> Directions: Report every line below that holds the word "spot".

Records from a dataset
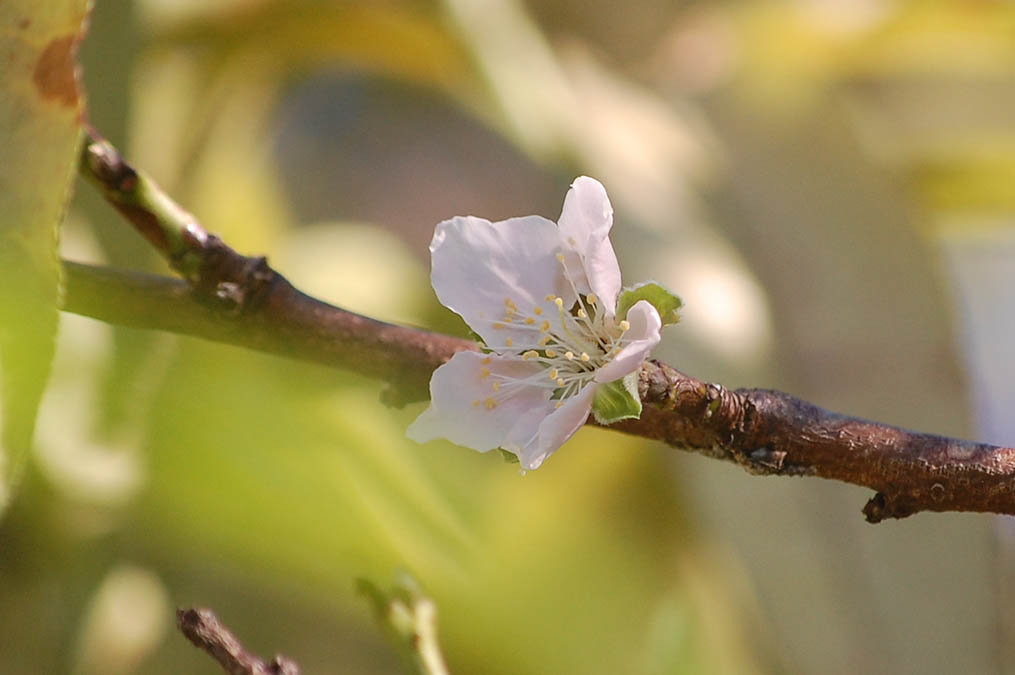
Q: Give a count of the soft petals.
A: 5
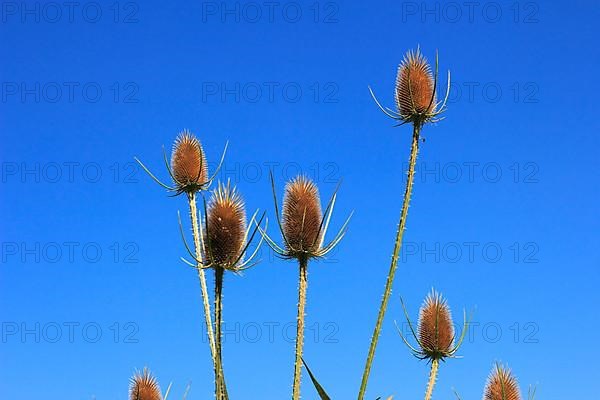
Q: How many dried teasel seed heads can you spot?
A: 7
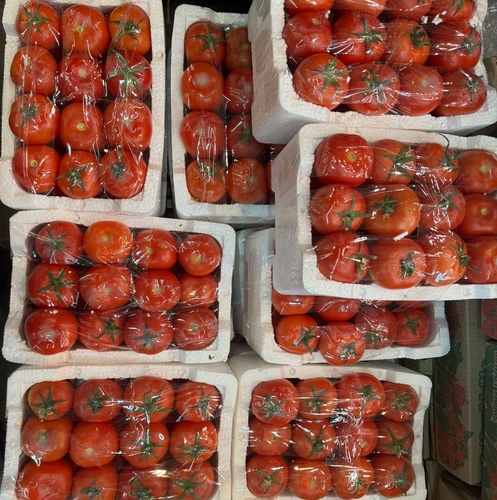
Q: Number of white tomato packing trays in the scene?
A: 8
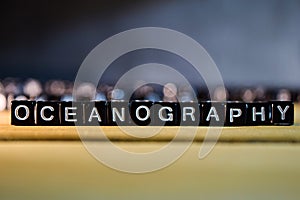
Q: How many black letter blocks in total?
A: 12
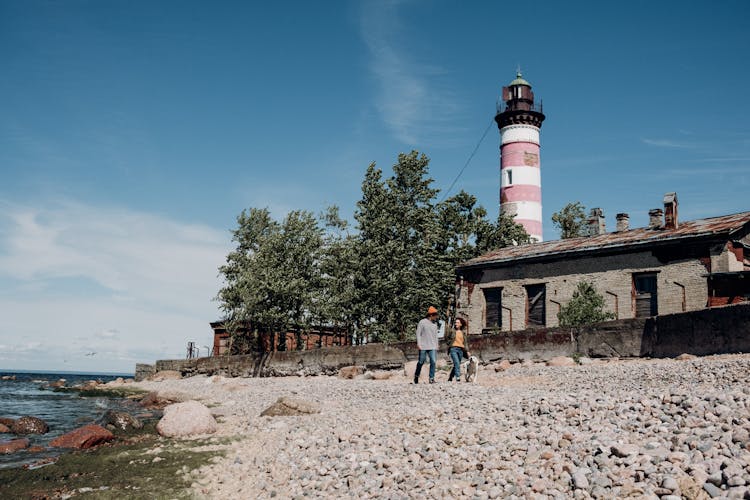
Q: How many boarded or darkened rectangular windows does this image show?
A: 3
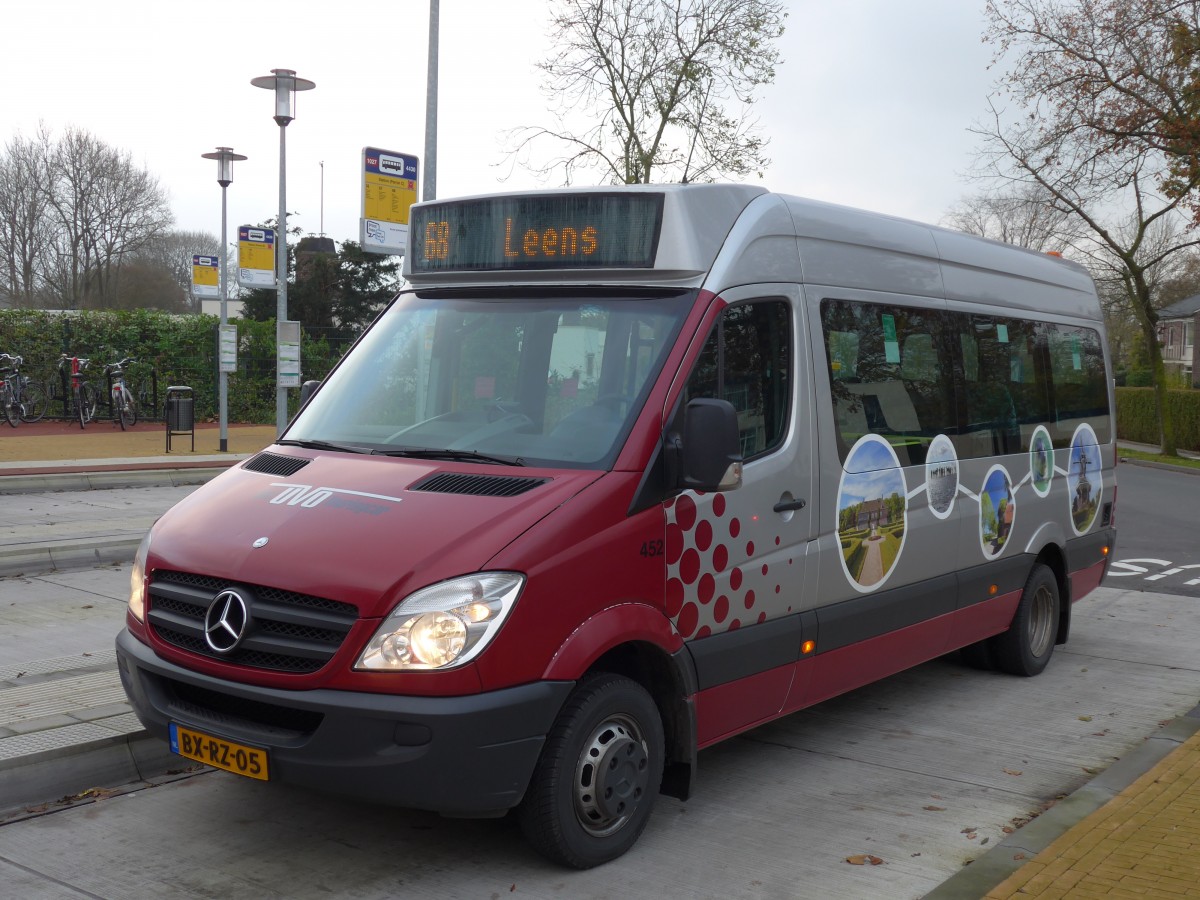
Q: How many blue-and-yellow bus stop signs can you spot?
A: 3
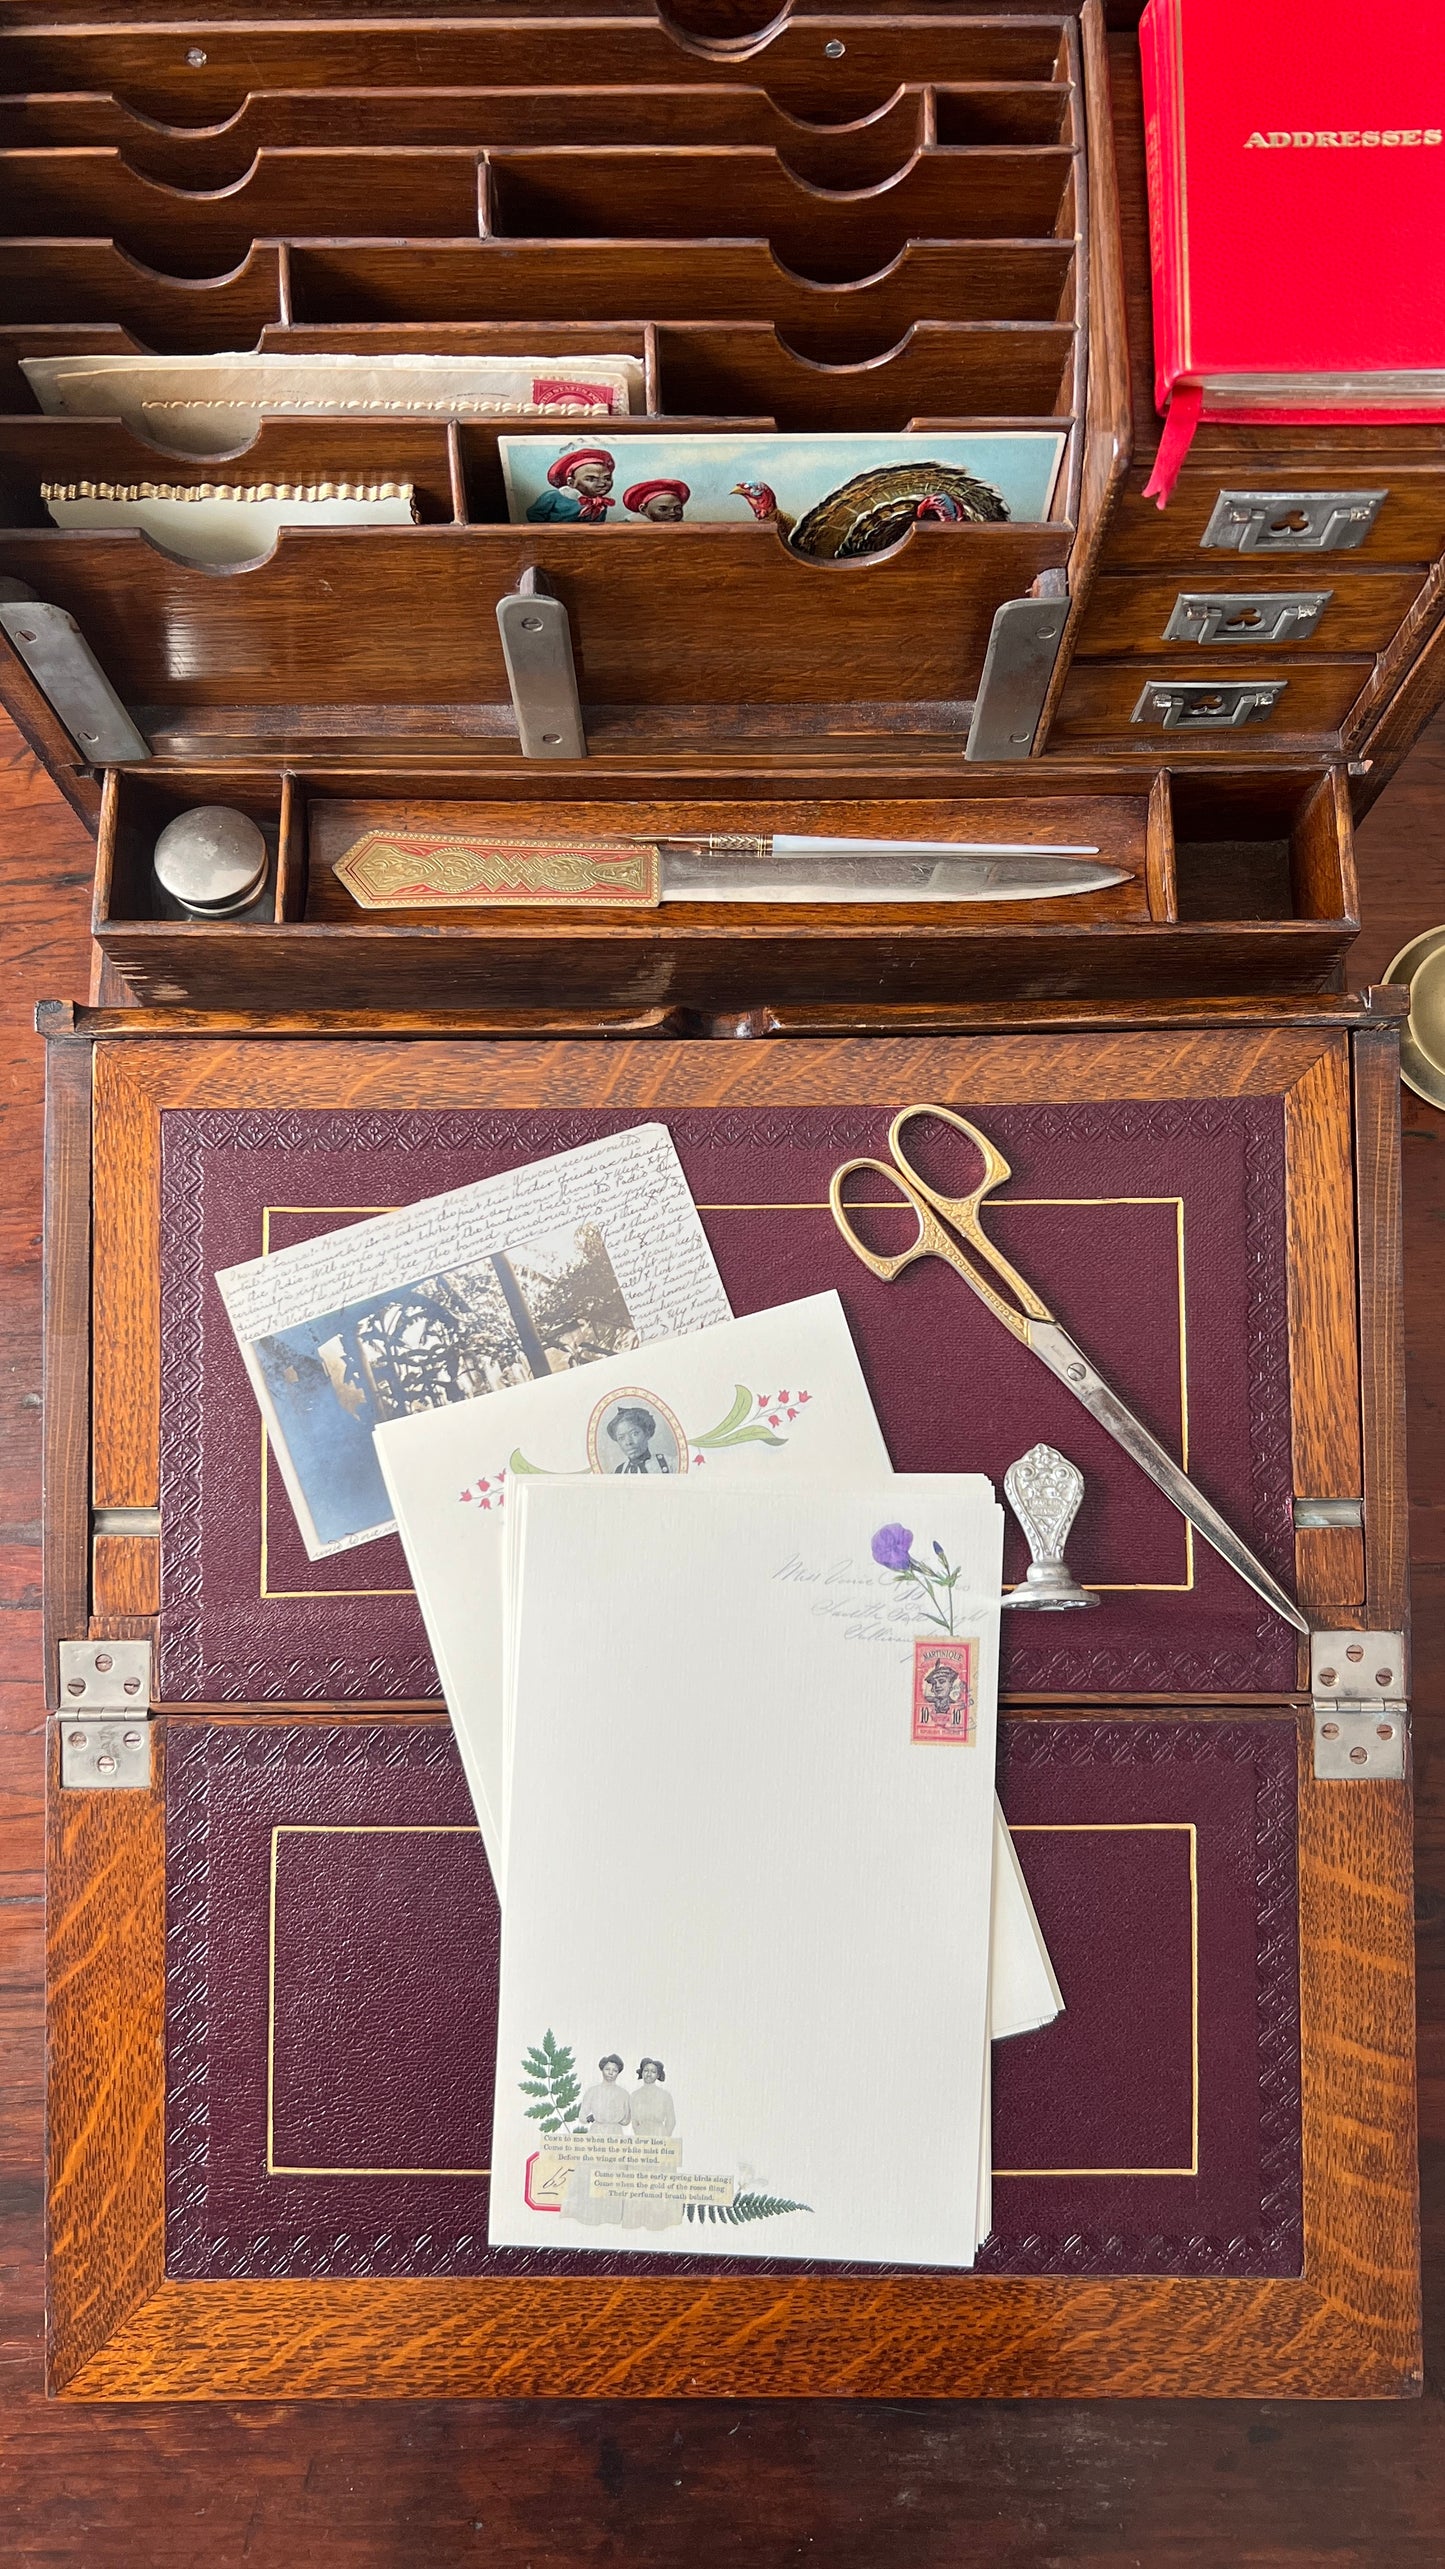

> Expected answer:
Q: How many dried teasel seed heads can you spot?
Q: How many blue-and-yellow bus stop signs can you spot?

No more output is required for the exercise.